**GOAL OF THE EXERCISE:**
Write only the number of lines in the entries below that contain the word "photo".

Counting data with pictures
- - - -

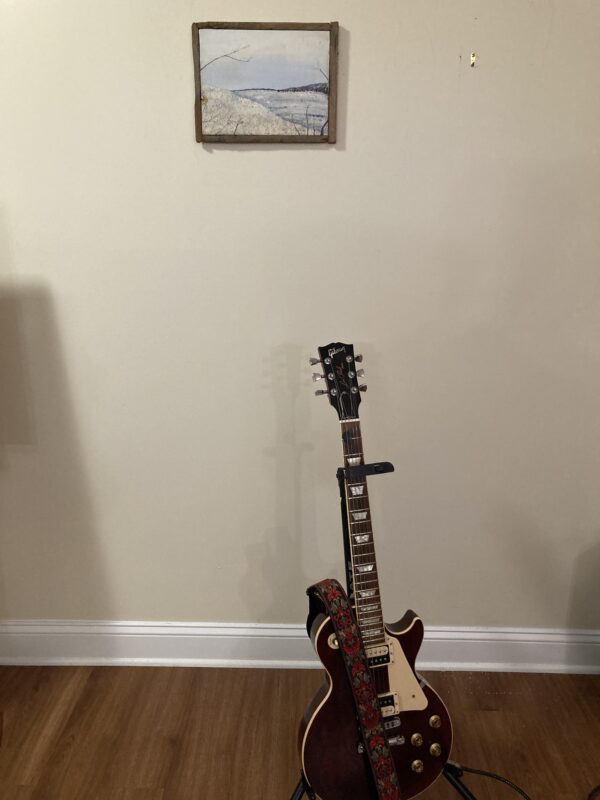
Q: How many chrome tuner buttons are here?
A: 6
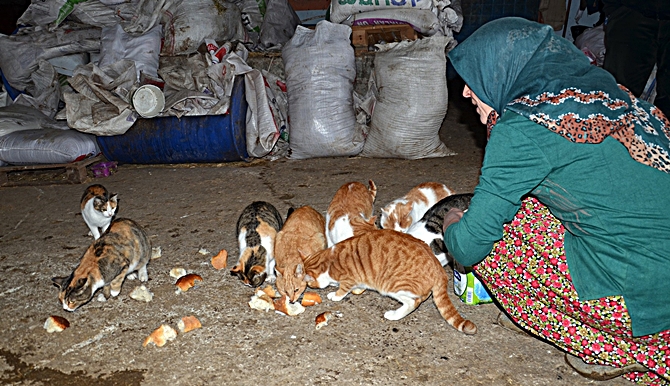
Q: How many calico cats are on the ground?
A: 3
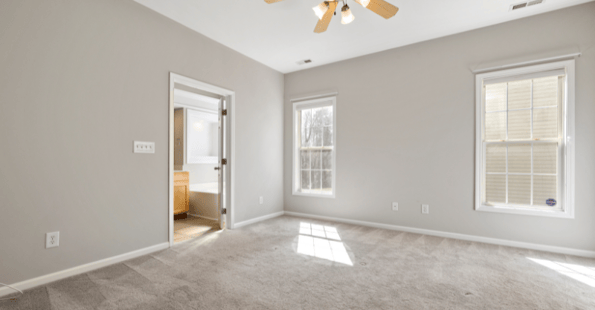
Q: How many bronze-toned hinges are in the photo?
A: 3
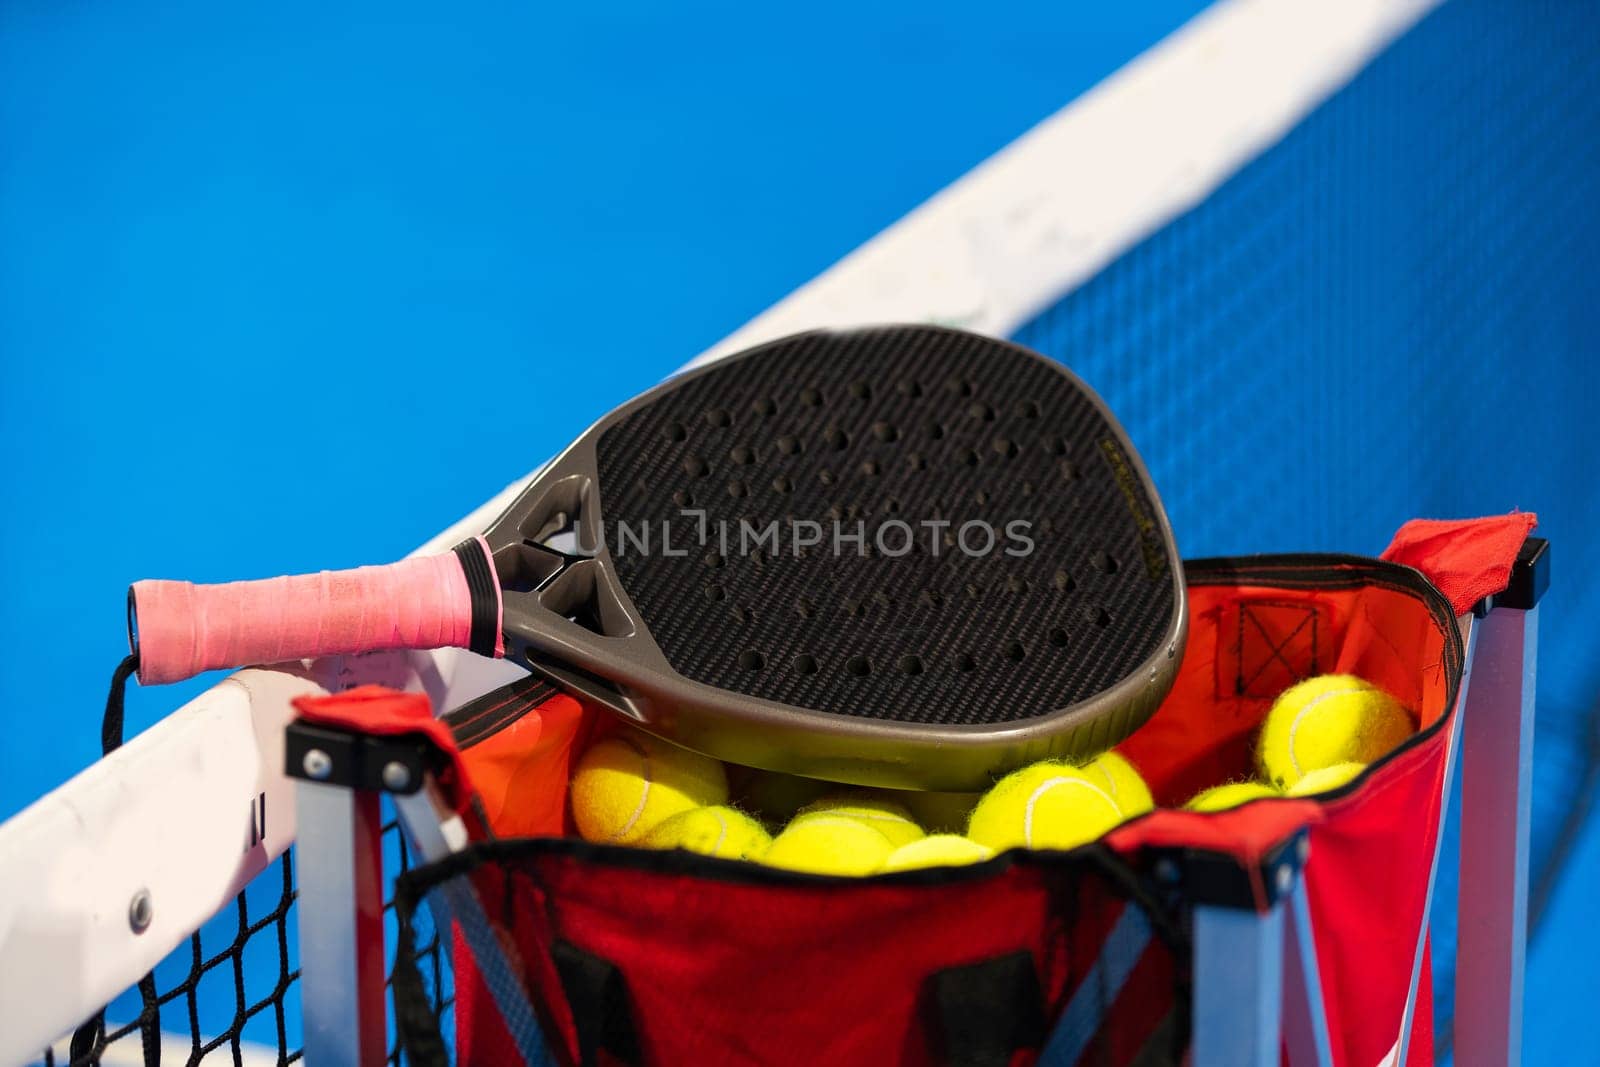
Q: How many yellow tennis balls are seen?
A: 10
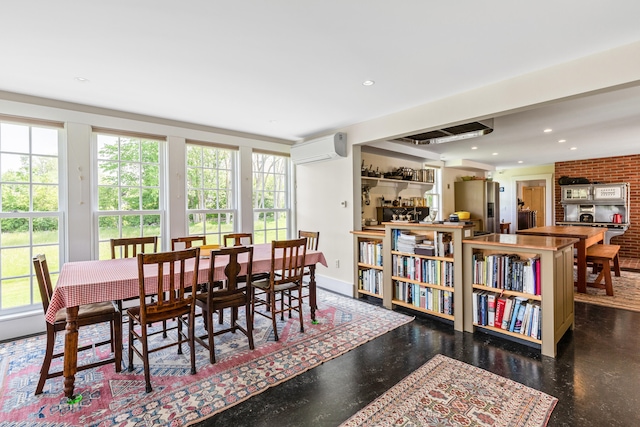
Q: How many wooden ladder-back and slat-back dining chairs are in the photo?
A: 8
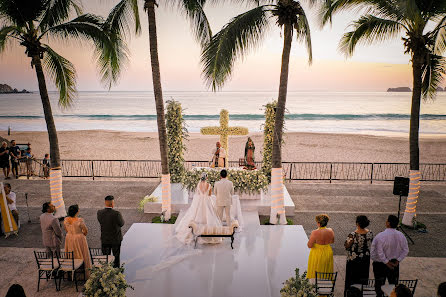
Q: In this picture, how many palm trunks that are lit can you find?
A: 4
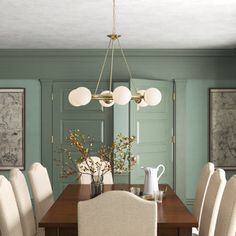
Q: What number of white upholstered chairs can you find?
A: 8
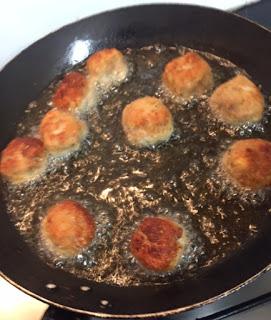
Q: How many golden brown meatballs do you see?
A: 10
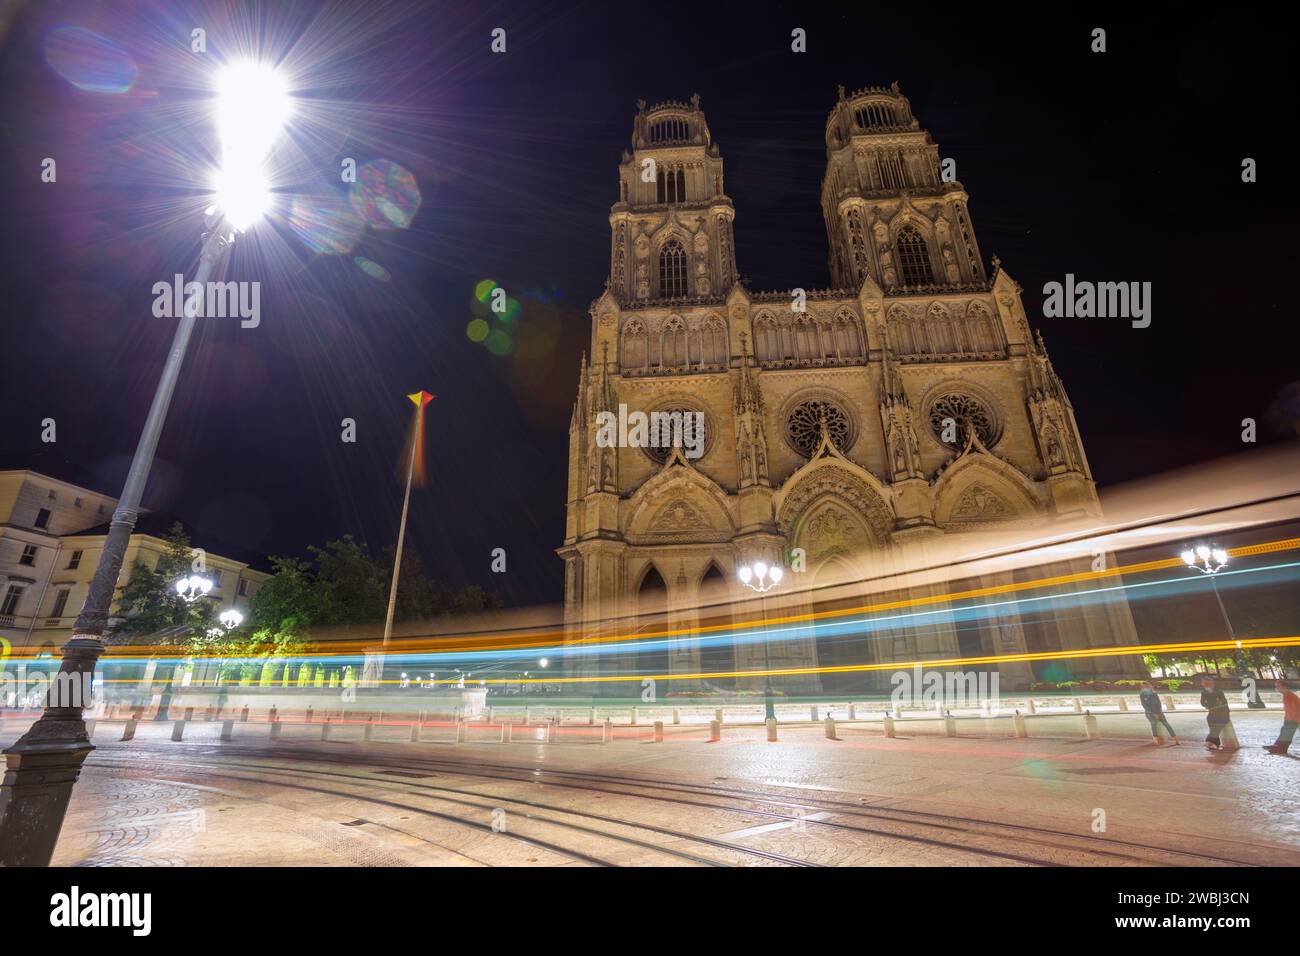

- - - -

**EXERCISE ANSWER:**
2